[Bioperl-l] Root::IO handle Mac and Win32 LF
Jason Stajich
jason at cgt.duhs.duke.edu
Tue Dec 16 11:44:18 EST 2003
On Tue, 16 Dec 2003, Dave Howorth wrote:
> Ah, now that's interesting. In this specific case the application,
> newick.pm, has explicitly opted out of Perl's end-of-line handling by
> redefining $/ so it can slurp the whole tree at once:
>
> local $/ = ";\n";
> return unless $_ = $self->_readline;
>
> Which, IMHO, makes it its problem to deal with line breaks.
Hmmm - SeqIO::fasta does this sort of thing as well.
This has nothing to do with the individual fields though - it only defines
how much to slurp in, if it weren't working we'd get two trees mooshed
together as one record and doesn't affect the multi-lined reports since
they only have a ; at the end.
In the end this had nothing to do with Windows LF problems once I had
Valentin's test file in front of me.
Adding this to newick.pm after the record is slurped in takes
care of the problem:
s/[\n\r]+//g
As any sort of newline needs to be stripped out as that is what is
getting converted to spaces.
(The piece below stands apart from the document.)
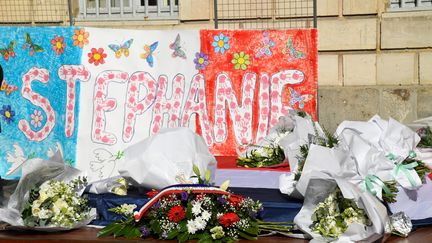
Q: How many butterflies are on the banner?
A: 9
It really wasn't a windows problem but
a problem with Allen's changes to the newick parsing code to replace WS
with _ but not handling LF separately.
>From the log:
revision 1.22
date: 2003/08/15 17:07:27; author: allenday; state: Exp; lines: +3 -2
removed unnecessary escap char in space removing regex. added regex to
remove quotes and leading/trailing spaces
from node labels as necessary.
----------------------------
revision 1.21
date: 2003/08/15 08:31:46; author: allenday; state: Exp; lines: +5 -2
fixing over-zealous whitespace removal from node labels. we do this by
not tampering with " quoted strings. i'm not sure if newick allows " to
be escaped within these labels... if so, there may be a bug here.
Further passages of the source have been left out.